25% is greater than 0% 

If it quacks like a duck, walks like a duck, tastes like a duck....it's chicken.





chad said:


> I ****ed up and Used the wrong terminology in haste, my dinner was ready, I'm even allowed to do that occasionally, crest factor... and no music has a crest factor as high as 3dB. If it did we would be in deep trouble, although we are fast approaching those boundaries with recluse abandon  you and I both know that a tweeter can handle a great amount of peak power, in contrast to the 5-10 watts it can handle for only a few seconds playing a sine wave.... You know this dude, I know you do, why do you act like you don't? Yep, it's tougher to blow a sub using a sine-wave... but you have to understand that most here are tuning multiple pass-bands where the more fragile drivers MUST be disconnected when testing with tones and the amp preferably loaded... not by the more fragile driver.


So where did you come up with a crest factor of 3dB?

A comparison of sine-wave to clipping. Some people believe the additional treble weighting is dangerous to tweeters. Others believe that it is not dangerous, noting that normal music recordings sometimes have significant treble energy and yet don't damage tweeters. 

NEVER did I say ANYWHERE on here to adjust the gain of ALL drivers together NOR did I EVER say to adjust unloaded.




chad said:


> Why, lets hear this one...... it DOES NOT need to be factored in if you set the least sensitive passband first providing that in the subsequent passbands the amplifier power depicts that the drivers will play at or more than that of the least efficient passband with the given power available.

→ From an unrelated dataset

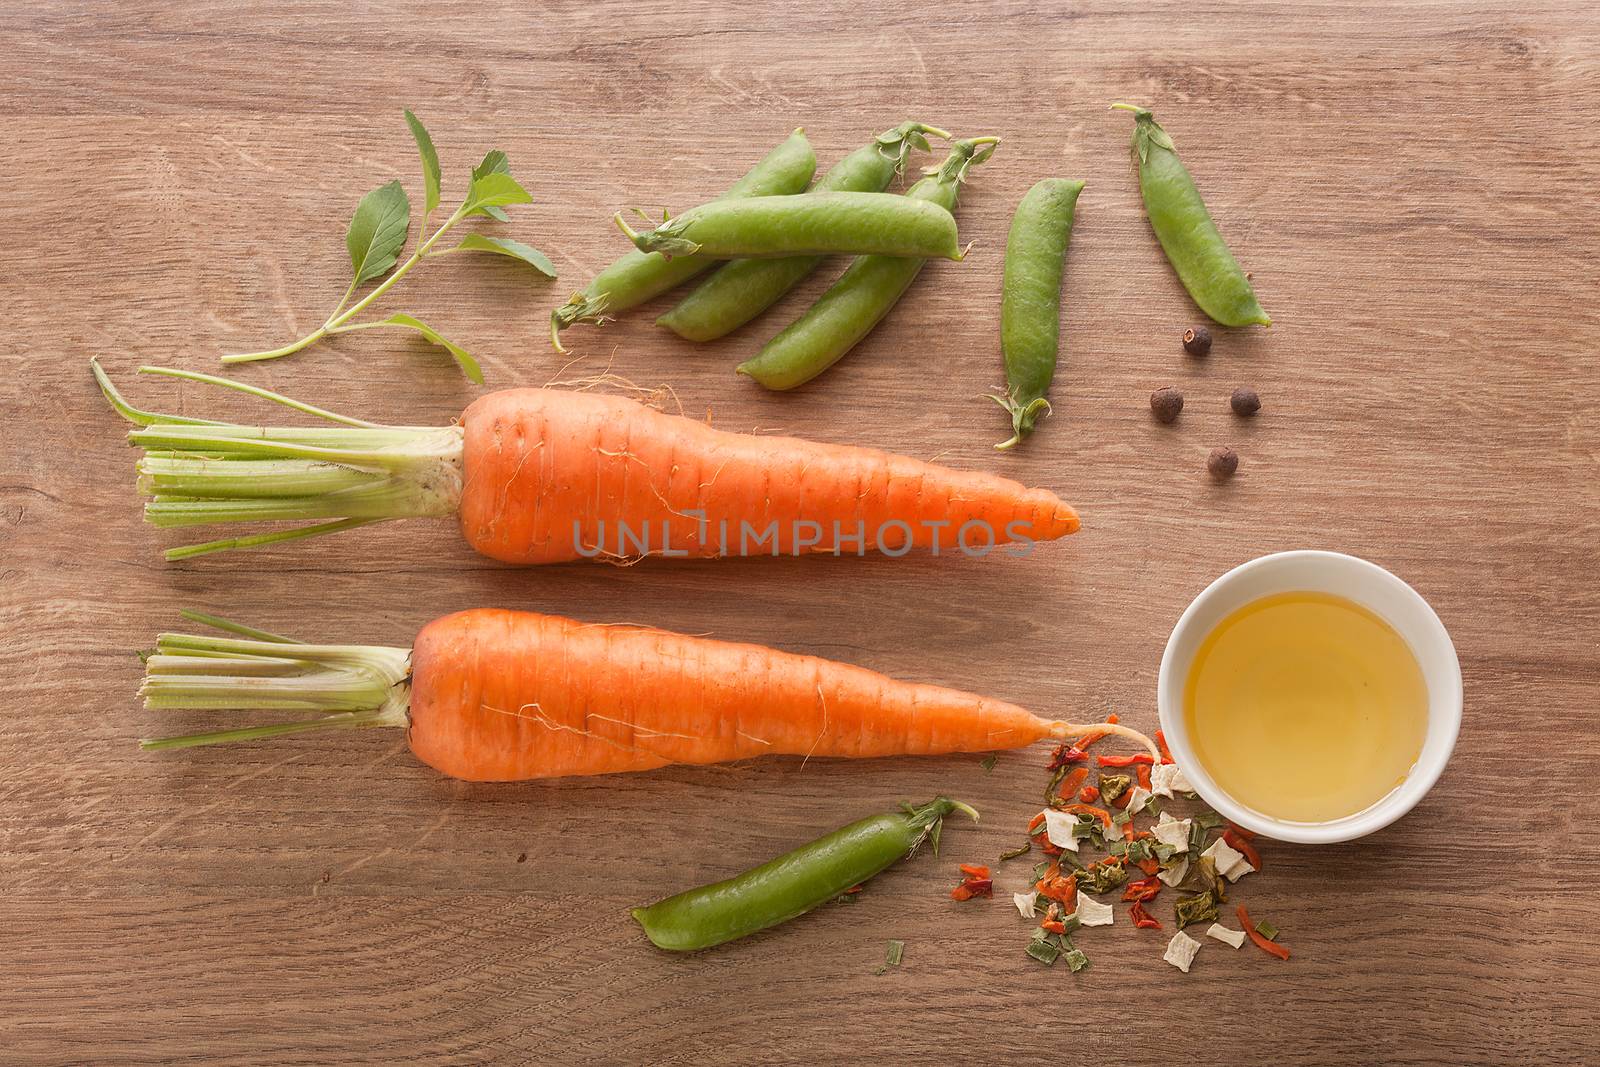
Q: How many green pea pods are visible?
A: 7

Achieving a proper acoustic power response has EVERYTHING to do with sensitivity, this was also covered in your MM training. And this sir... is all of gain setting.



See, your assuming that ALL speakers are amped. I'm assuming they're not. This is one of those cases we are both right and wrong depending on the circumstance.




chad said:


> So what is the tolerance of a gain setting? lets talk about this... by loading an amp and running it within an inch of it's life with a sine wave, to depict a worst case scenario, knowing full well that with music, that has a more respectable crest factor the amp will clip much later on peaks?.



You do realize there is music out there that will easily reach 3dB over. A 0dB sine-wave is a good starting point as it will actually result in better performance due to under-laping a bit. The structure of a sine-wave and an audio signal of the same magnitude has no difference. Out of the 19,000+ downloads of my guide, not one person has complained but I've had thousands rave on the best sound they could have ever gotten. So I did something right somewhere.





chad said:


> Some of us have experience doing this AND can work a simple calculator... although, as I'm certain you will agree, it's amazing how difficult the car audio hobby makes it with their lack of standardization.


We all have our own opinions.


----------



## chad

Most of us here are running fully active set-ups, in fact that's the goal of the place for most. That's why there's so many "full active" threads and threads on "bit ones, H701's, 9855's 9877, 9833, 9813's and 9815's, DRZ9255's eclipse active heads... etc.etc.etc.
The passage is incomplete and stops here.